BEGIN

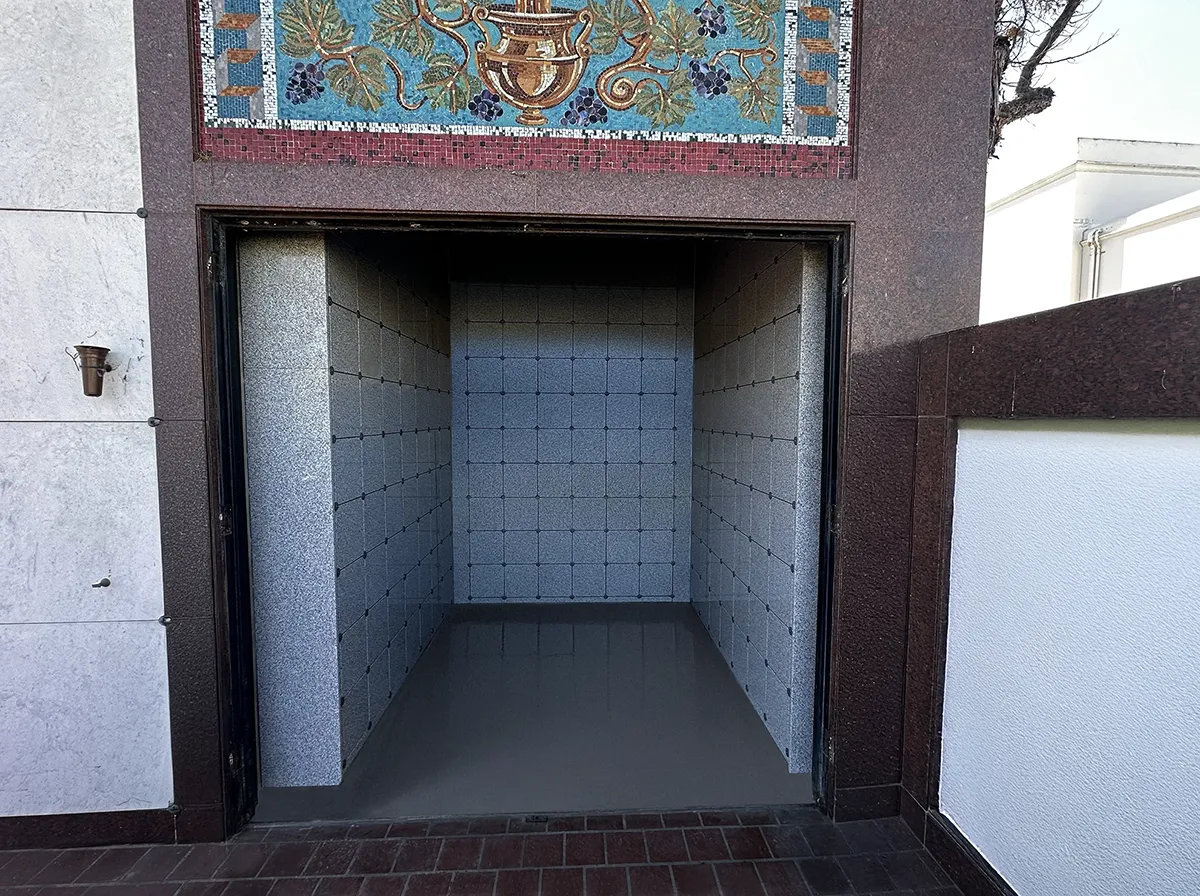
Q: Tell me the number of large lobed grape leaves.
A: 9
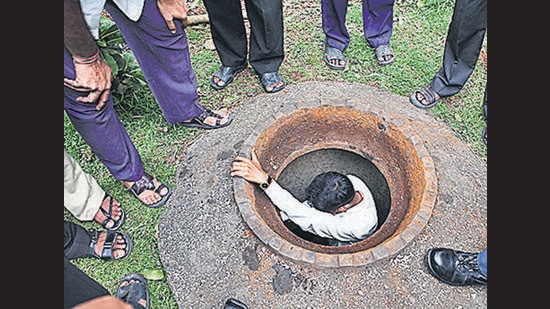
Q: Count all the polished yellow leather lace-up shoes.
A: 0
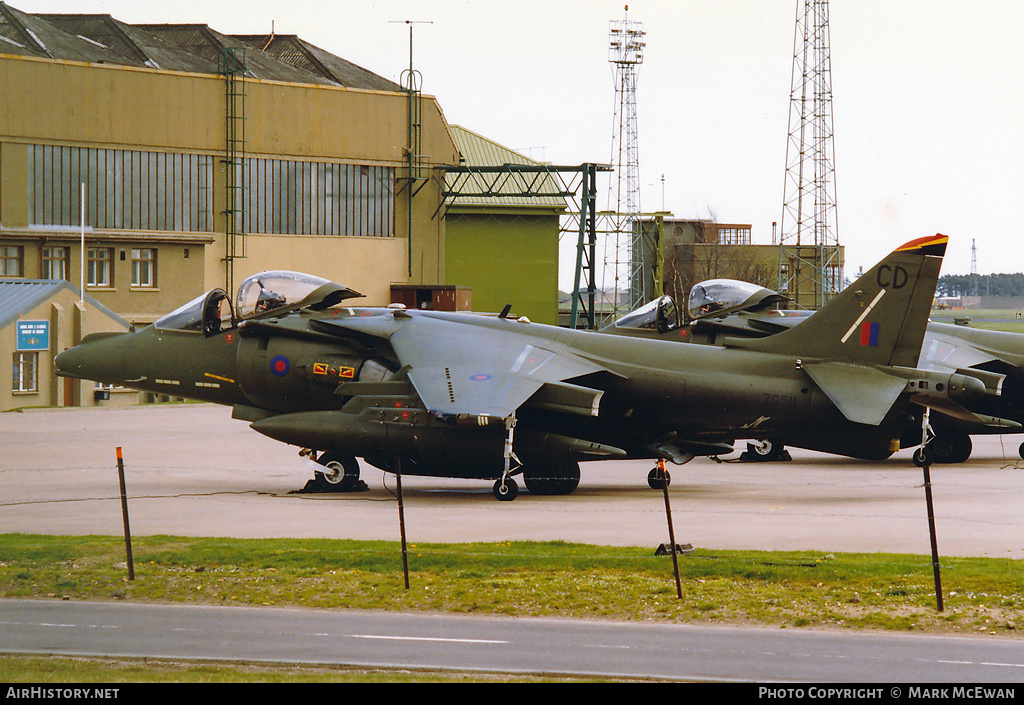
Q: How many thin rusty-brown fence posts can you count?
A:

END

An exact copy of every entry, without pictures, should be your output.

- Your solution
Q: Tell me the number of large lobed grape leaves.
A: 9
Q: Count all the polished yellow leather lace-up shoes.
A: 0
Q: How many thin rusty-brown fence posts can you count?
A:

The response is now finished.